__WHAT IS NEEDED__. Your answer must be an exact transcription of the data, with every picture omitted.

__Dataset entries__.
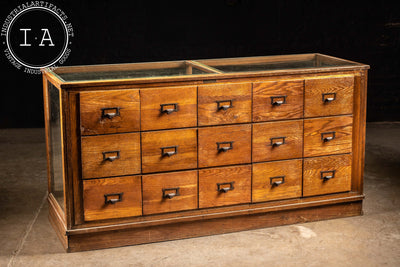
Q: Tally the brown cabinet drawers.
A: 15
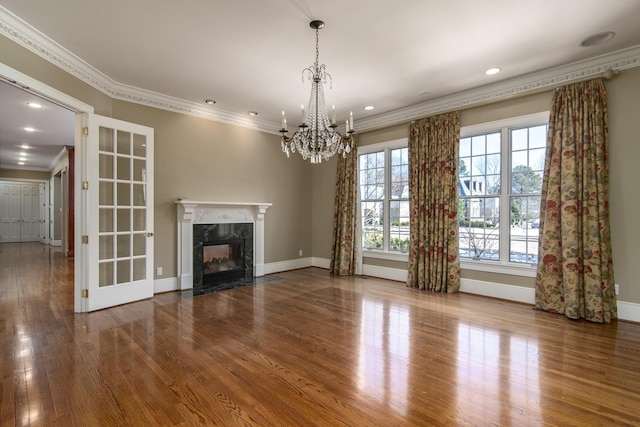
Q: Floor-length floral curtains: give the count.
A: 3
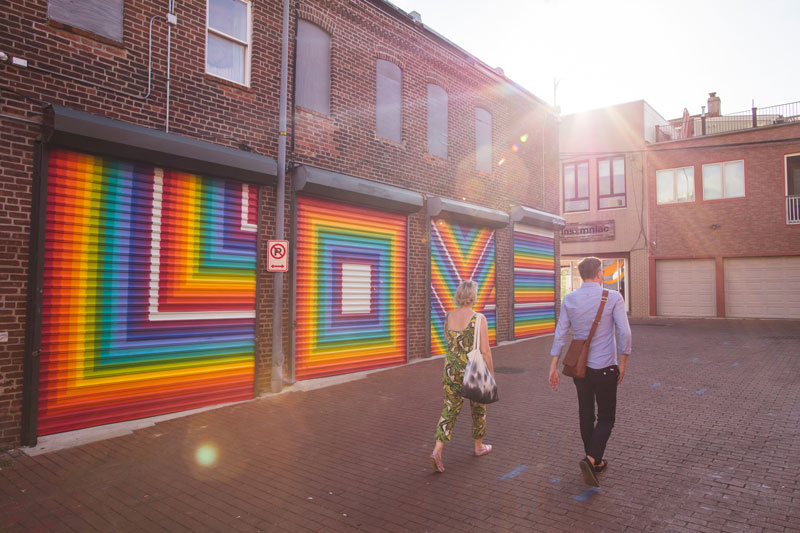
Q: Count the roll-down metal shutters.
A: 4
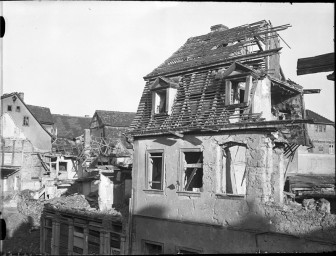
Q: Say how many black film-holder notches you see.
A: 2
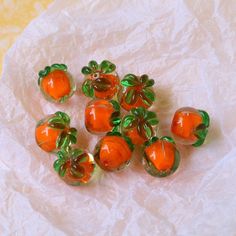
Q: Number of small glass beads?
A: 10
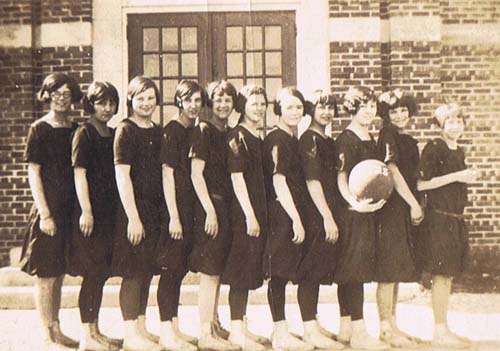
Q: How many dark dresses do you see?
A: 11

__ANSWER AREA__.
Q: Tally the brown cabinet drawers.
A: 15
Q: Floor-length floral curtains: give the count.
A: 3
Q: Count the roll-down metal shutters.
A: 4
Q: Say how many black film-holder notches you see.
A: 2
Q: Number of small glass beads?
A: 10
Q: How many dark dresses do you see?
A: 11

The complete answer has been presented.